No Nigerian University made it to the world’s top 1,000 Universities list released in July 2016. This sad statistic gets worse when you find out that South Africa had five Universities in the list and Egypt had four. In 2015, no Nigerian University made the list also.
There might be a wave of a graduate of private universities bashing graduates of public universities or vice versa but the truth is that private and public universities are babies in the same cradle.
With the outrageous fees paid at private universities, it is baffling to find out that none of them is in the top 100. And with decades of existence and powerful alumni it is embarrassing that none of the big universities funded by the government is on the list.
Our educational system is so inferior that is impossible for a Nigerian graduate to use his degree to look for a job overseas. Degrees from Nigerian universities are worth a plain sheet of paper abroad.
The Golden Era
During the colonial era, missionary schools were all over the country. These schools helped educate young Nigerian people and made them educationally sound. I remember my friend’s grandfather who used to correct our spoken English. His highest level education was Standard Six as it was known back then.
The level of education was so high during the colonial era as compared to now that our grandfathers and grandmothers can school most English teachers in the country.
In 1948, the University of Ibadan, the first Nigerian University, was founded. In 1960, the University of Nsukka was created. In 1962, three universities were founded- Obafemi Awolowo University, University of Lagos and Ahmadu Bello University.
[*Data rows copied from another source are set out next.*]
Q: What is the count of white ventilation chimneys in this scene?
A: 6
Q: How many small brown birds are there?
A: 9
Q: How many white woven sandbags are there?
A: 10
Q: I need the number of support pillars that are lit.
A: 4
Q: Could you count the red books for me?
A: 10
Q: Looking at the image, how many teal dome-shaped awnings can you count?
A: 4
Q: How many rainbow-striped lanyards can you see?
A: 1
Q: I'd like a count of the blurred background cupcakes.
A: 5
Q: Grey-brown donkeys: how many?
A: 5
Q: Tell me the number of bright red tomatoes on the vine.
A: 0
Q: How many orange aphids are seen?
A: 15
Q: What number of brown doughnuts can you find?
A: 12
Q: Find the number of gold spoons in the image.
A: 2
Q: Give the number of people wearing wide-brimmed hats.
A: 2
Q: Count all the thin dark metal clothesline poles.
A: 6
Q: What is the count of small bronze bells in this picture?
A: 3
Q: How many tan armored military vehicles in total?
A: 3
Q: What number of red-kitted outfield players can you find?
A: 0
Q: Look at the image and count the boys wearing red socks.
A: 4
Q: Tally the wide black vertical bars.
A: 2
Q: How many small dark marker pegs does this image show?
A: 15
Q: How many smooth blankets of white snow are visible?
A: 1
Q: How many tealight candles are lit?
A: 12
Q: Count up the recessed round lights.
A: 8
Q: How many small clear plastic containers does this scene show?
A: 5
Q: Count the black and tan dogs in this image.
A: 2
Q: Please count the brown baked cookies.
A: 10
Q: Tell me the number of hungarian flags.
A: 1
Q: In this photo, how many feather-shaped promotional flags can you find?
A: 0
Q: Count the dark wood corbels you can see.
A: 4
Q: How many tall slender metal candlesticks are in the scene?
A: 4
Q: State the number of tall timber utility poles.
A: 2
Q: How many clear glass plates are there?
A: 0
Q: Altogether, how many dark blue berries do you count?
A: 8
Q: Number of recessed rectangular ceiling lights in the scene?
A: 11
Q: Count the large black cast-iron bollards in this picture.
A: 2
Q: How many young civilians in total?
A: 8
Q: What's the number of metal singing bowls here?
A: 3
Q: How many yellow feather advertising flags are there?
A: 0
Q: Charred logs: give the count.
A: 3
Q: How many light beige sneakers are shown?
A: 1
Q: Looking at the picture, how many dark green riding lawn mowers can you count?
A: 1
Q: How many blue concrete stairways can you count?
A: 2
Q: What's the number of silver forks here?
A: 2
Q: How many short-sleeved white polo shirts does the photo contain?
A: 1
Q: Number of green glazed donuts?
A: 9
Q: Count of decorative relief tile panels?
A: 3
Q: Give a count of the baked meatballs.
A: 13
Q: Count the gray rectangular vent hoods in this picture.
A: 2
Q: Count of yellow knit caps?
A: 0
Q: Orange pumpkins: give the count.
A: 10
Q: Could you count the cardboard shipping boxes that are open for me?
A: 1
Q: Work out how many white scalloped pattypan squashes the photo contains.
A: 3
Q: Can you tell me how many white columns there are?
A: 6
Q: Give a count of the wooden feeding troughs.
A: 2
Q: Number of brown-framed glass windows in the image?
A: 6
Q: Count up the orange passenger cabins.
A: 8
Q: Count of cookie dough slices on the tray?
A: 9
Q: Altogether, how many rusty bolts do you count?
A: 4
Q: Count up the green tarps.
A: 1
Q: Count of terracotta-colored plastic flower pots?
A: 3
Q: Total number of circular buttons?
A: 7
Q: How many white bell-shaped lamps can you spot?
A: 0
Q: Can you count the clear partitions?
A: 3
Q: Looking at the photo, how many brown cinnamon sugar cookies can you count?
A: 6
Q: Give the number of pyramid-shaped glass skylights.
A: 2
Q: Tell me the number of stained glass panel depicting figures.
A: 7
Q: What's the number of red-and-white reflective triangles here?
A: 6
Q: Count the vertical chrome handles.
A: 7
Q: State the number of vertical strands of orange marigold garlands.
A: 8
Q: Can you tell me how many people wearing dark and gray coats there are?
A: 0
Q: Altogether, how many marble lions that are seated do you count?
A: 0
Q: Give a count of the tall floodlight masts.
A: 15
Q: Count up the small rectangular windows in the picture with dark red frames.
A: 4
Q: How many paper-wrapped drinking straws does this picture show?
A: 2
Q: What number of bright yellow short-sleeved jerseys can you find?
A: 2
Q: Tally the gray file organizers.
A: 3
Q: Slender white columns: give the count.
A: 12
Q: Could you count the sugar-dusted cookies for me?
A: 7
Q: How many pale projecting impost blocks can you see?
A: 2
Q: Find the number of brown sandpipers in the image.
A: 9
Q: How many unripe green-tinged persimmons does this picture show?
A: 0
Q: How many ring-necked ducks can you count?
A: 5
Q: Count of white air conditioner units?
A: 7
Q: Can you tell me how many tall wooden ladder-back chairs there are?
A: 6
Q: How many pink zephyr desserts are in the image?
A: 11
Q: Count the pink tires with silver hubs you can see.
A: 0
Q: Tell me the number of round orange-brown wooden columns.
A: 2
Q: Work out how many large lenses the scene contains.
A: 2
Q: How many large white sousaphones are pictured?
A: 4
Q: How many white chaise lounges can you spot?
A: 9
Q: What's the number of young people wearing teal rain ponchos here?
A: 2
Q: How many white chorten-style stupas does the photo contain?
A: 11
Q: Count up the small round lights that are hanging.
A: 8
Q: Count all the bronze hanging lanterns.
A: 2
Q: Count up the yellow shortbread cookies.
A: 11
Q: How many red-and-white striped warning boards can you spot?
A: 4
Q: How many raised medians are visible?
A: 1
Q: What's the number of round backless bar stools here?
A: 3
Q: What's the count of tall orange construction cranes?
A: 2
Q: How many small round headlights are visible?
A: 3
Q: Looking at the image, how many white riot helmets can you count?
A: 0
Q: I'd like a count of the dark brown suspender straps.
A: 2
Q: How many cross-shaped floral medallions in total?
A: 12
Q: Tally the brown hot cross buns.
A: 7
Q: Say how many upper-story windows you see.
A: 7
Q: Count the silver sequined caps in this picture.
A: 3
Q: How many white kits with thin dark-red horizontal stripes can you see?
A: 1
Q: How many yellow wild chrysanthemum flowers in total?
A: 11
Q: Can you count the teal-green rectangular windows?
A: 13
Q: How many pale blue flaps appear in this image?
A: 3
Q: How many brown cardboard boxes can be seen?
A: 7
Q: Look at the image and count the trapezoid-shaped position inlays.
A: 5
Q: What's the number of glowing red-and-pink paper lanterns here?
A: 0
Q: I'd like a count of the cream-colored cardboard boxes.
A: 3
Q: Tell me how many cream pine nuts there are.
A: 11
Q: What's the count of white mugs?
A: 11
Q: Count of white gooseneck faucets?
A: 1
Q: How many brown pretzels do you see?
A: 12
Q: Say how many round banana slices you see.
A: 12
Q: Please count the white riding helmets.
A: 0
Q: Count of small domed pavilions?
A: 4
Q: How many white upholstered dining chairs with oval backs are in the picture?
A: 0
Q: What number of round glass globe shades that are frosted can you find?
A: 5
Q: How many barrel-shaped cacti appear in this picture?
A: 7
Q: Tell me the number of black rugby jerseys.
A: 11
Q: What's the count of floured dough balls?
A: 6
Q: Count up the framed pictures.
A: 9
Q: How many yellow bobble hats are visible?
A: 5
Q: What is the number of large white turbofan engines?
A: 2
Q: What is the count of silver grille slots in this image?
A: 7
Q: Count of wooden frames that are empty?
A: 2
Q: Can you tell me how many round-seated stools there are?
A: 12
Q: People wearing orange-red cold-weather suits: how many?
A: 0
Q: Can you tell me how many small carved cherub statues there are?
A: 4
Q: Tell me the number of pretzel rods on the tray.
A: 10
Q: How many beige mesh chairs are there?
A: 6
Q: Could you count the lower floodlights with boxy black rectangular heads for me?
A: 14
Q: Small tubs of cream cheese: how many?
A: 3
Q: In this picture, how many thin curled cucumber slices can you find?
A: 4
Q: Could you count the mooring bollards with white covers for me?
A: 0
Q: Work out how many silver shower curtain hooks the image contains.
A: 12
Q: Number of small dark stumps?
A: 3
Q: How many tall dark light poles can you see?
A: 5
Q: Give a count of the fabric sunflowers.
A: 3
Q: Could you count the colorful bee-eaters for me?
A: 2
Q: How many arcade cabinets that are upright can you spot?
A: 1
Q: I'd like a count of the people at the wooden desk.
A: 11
Nigerians in their 60s are fond of telling their children and grandchildren about these times. This was the period when Nigerian undergraduates were lectured by foreigners who were the best in their fields. This was the period when jobs were waiting for young Nigerians before they even graduated.
On January 15, 1966, Nigeria had her first military coup. This would be the first dark turn for the promising and young Nigeria.
With the succession of coups, Nigeria’s educational system took a hit due to bad policies and neglect. By the early 70s, the Nigerian government took over missionary schools. This would turn out to be a grave mistake.
Missionary schools were responsible for the growth and education of some of the nation’s brightest leaders, but with the government taking them over, they slowly went into decay and ruin. After the civil war, the Federal Government established more universities.
In 1978, Olusegun Obasanjo, then ruler of Nigeria introduced some student fees which angered Nigerian students who wanted free education. Their anger led to the infamous Ali Must Go riot which lead to the death of Akintunde Ojo of the University of Lagos.
Obasanjo handed over power to a democratically elected government (the Shagari led government), which unfortunately legalized corruption in Nigerian government circles.
By 1983, with the crippling economy, the military boys took over. Nearly, two years later the Buhari government was toppled by the IBB administration in 1985. This was the start sharp the decline of Nigerian universities.
Due to the volatile political nature of the country in the early 80s, military leaders started using the university confraternities that had been existence since the early 50s to checkmate the vocal student union groups and their protests.
Years later the ideology would morph into something more deadly- cultism. Military rulers would give confraternity groups arms and weapons to fight student groups whenever they protested against the government. The confraternities would use these weapons to fight rival groups instead.
During the military rule in the 80s, the government reduced its allocation to education while giving weapons to confraternities. This two-pronged approach would ground the Nigerian educational system to its knees.
By the early 90s, Nigerian universities were a shadow of their once glorious self. Strikes, violence and cultism clashes disrupted the education calendar. Instead of 4 years at the university, a lot of students during this period spent 6-8 years because of strikes stemming from protests or cult clashes.
The deplorable state of Nigerian universities continued into the millennium with Internet fraud and prostitution taking over on many campuses.
With the advent of democracy, things have only gotten slightly better. There aren’t many cases of strikes like before and cultism in most government universities have been greatly reduced. Although the Academic Staff Union of Universities (ASUU) still battles the Federal Government for better pay and funding.
Private universities have not helped the situation, to be honest. Most private universities are owned by flashy pastors or politicians. The high tuition fees of these institutions cannot be afforded by millions of Nigerians. Politicians who are in power send their kids abroad, and when they come back they are given jobs in government.
Nigeria’s educational system did not crash overnight, it was a systematic destruction to silence the voice of the youth and those in search of truth and knowledge.
Some will say the reason why most young people in Nigeria today lack focus and direction are because of the poor education they were given.
The most worrisome thing about Nigeria’s educational system is that there is no clear blueprint yet to get it back to its glory days.